「太郎が恋をする頃までには…」
猿回しで有名な太郎次郎の太郎さんとの出会いから結婚までを奥さんであるフジテレビプロデューサー栗原美和子さんが書いた本です。

ただの恋愛ハッピーものではありません。

主人公新聞記者である今日子は猿回しを職業とするハジメを取材することになります。

始めはお互いに嫌悪感から始まりますがハジメがいきなり今日子にプロポーズをし、二人は付き合い始めます。
そして、ハジメはいつもどこか暗い目をしていて、その理由が彼の出身地が被差別部落だからだということがわかります。

被差別部落問題、普通に暮らしているとわかりませんが昔の士農工商で幕府が勝手に人間以下の人間を作ったのです。
そんな理不尽な制度はとっくの昔になくなったのにいまだに結婚するときには問題になるようです。
実際に私の遠い遠い親戚にも結婚後に旦那さんが被差別部落出身だとわかり離婚に至った人がいます。

私は小さい頃、母から何かの話のついでにそういったエタ、ヒニンの話を聞かされ、とてもナンセンスなことだと教えられました。

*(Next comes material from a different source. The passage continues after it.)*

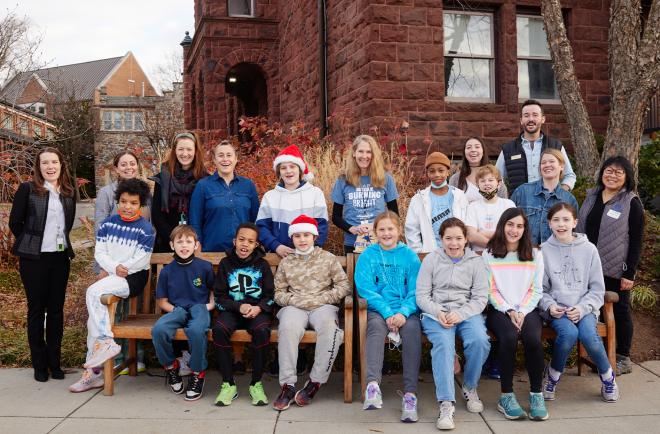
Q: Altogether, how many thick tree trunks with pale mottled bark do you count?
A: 2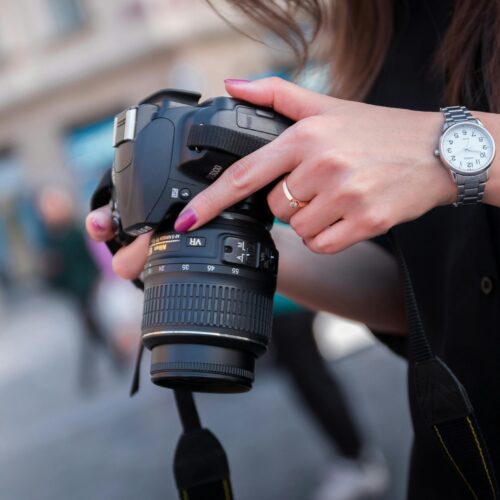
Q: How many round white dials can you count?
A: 1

また、教員免許を取るときにもこの同和問題をビデオなどを観て、根強く残った問題だが、人間に人間以上も人間以下もないことを教えられました。でもこれは知識として知っている程度です。まさか本当に今現在苦しんでいる人がいるなんて…。
それでも人はどこかで自分を優位に立ちたいと思ったり、理屈じゃない感情が生まれてくることも確かです。
この本はハジメと今日子が本音でぶつかり合い、結婚をしますが…後はお読み下さい。

島崎藤村の破戒も読んでみようかな。